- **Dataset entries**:

= Beginning of Section =

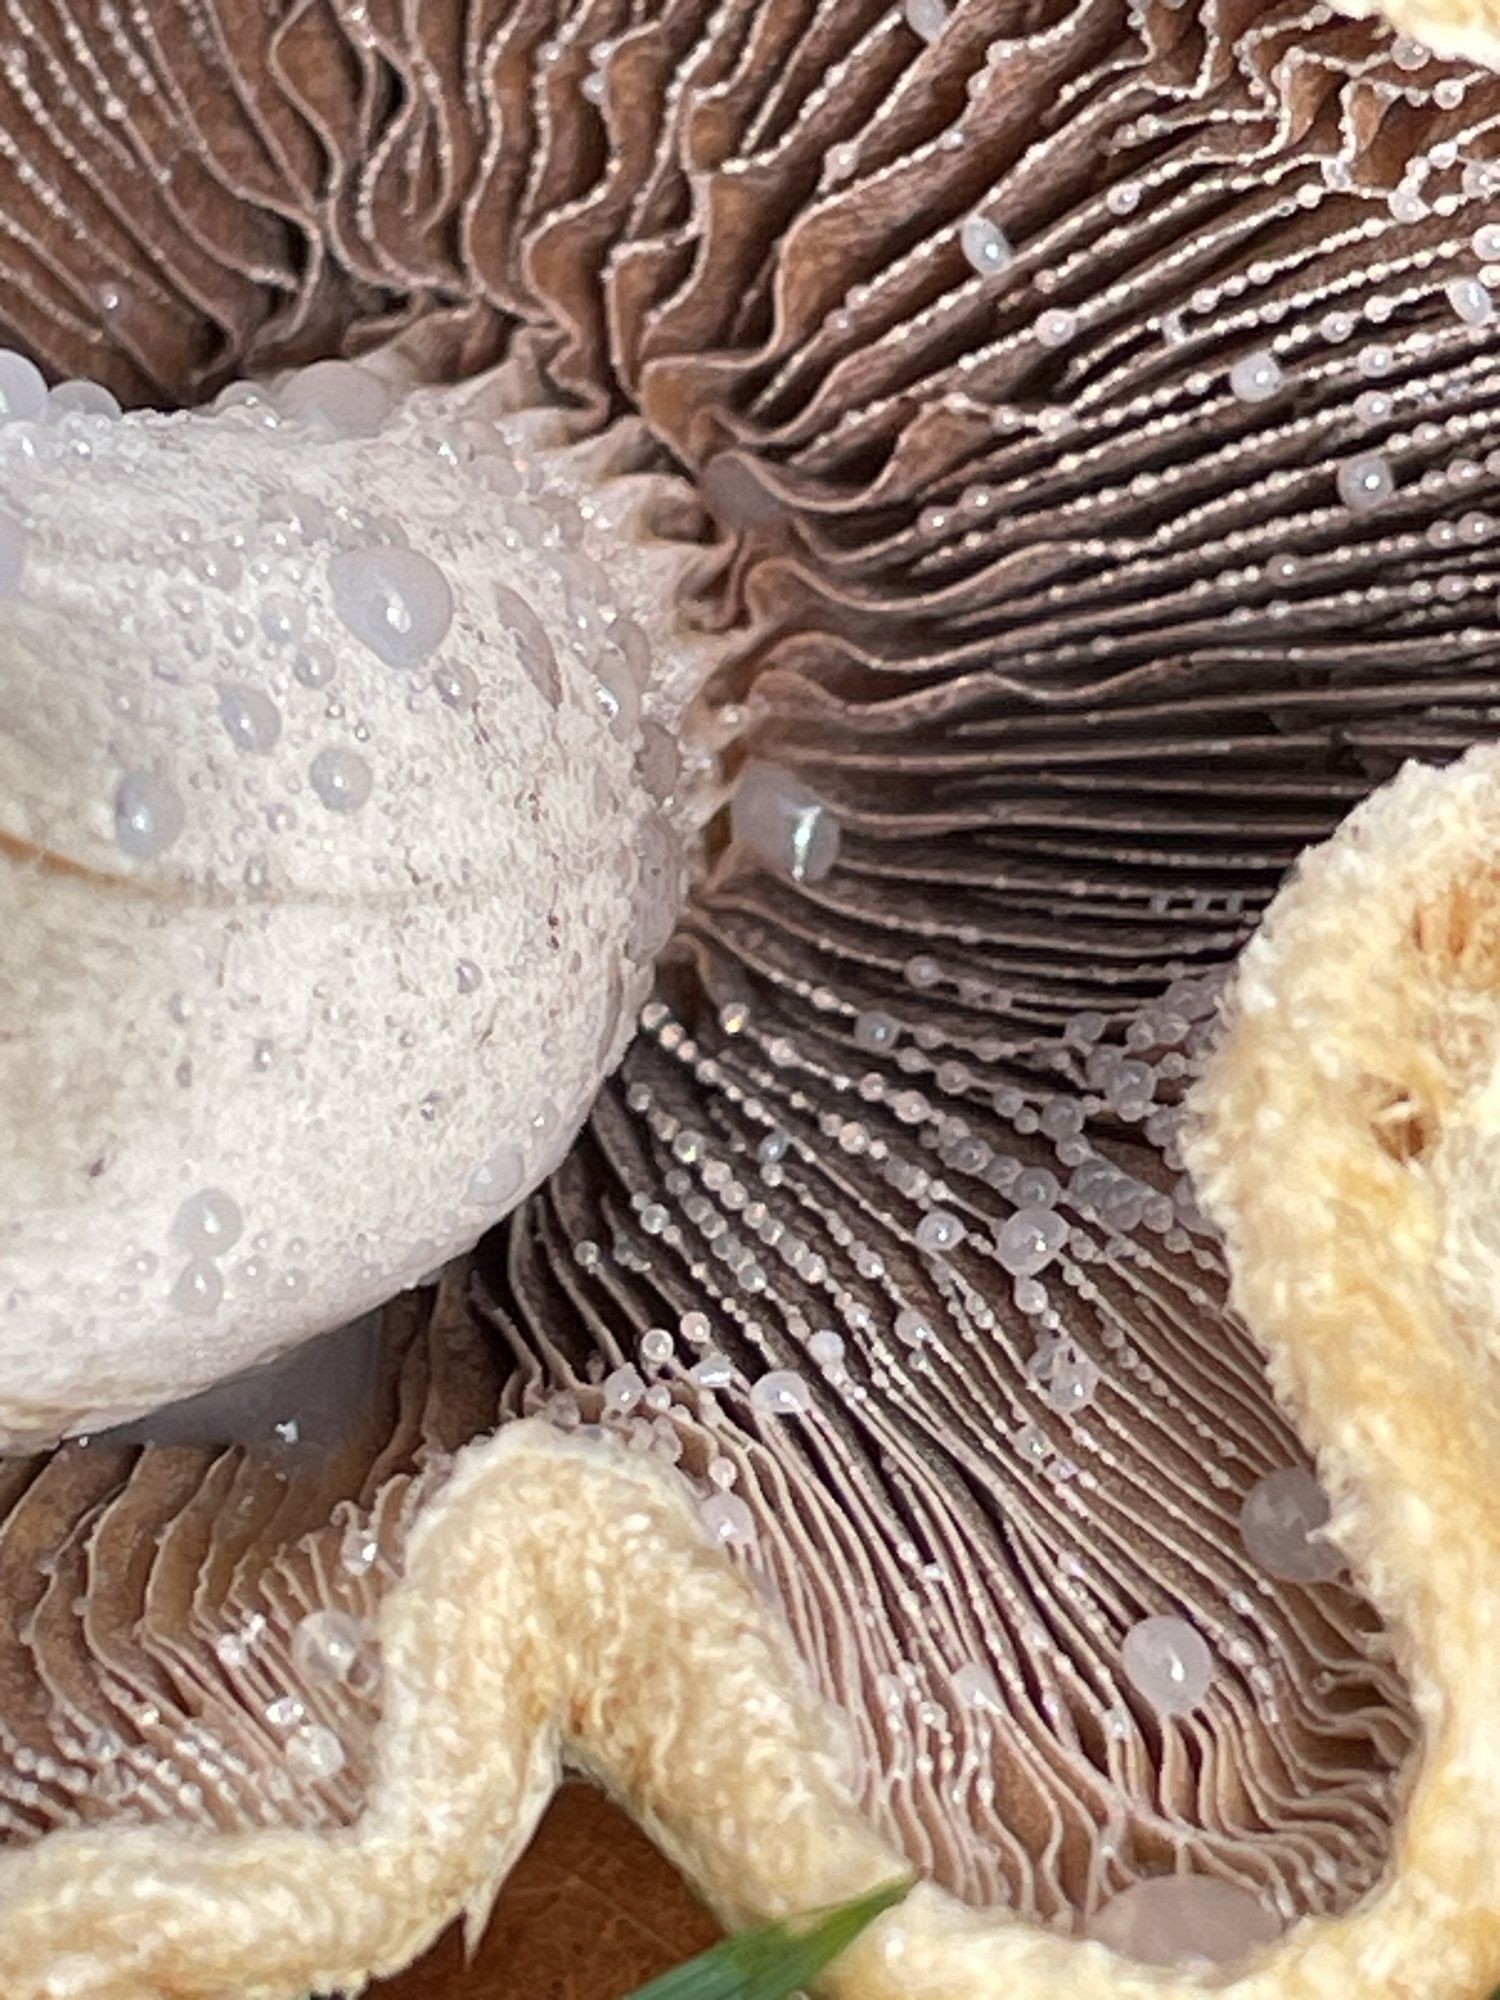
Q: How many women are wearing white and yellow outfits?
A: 0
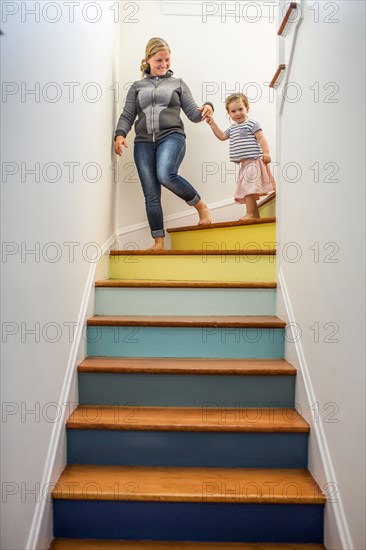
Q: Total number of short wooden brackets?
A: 2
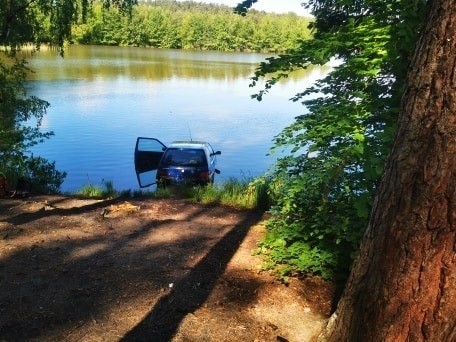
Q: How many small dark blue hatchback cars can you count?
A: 1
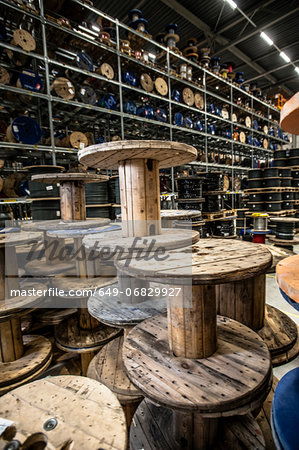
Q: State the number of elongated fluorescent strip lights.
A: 4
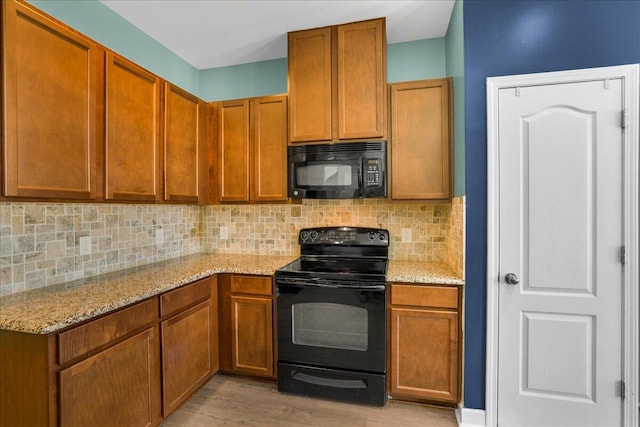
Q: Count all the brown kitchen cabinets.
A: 12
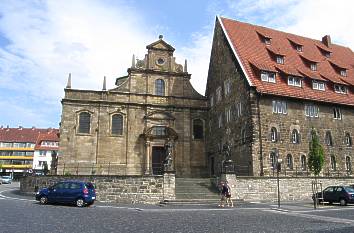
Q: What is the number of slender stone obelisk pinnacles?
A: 4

= End of Section =

- **What the exercise asks**: Leaving out the pictures, repeat all of the entries exactly.

- **Solution for this problem**:
Q: How many women are wearing white and yellow outfits?
A: 0
Q: Total number of short wooden brackets?
A: 2
Q: How many small dark blue hatchback cars can you count?
A: 1
Q: State the number of elongated fluorescent strip lights.
A: 4
Q: Count all the brown kitchen cabinets.
A: 12
Q: What is the number of slender stone obelisk pinnacles?
A: 4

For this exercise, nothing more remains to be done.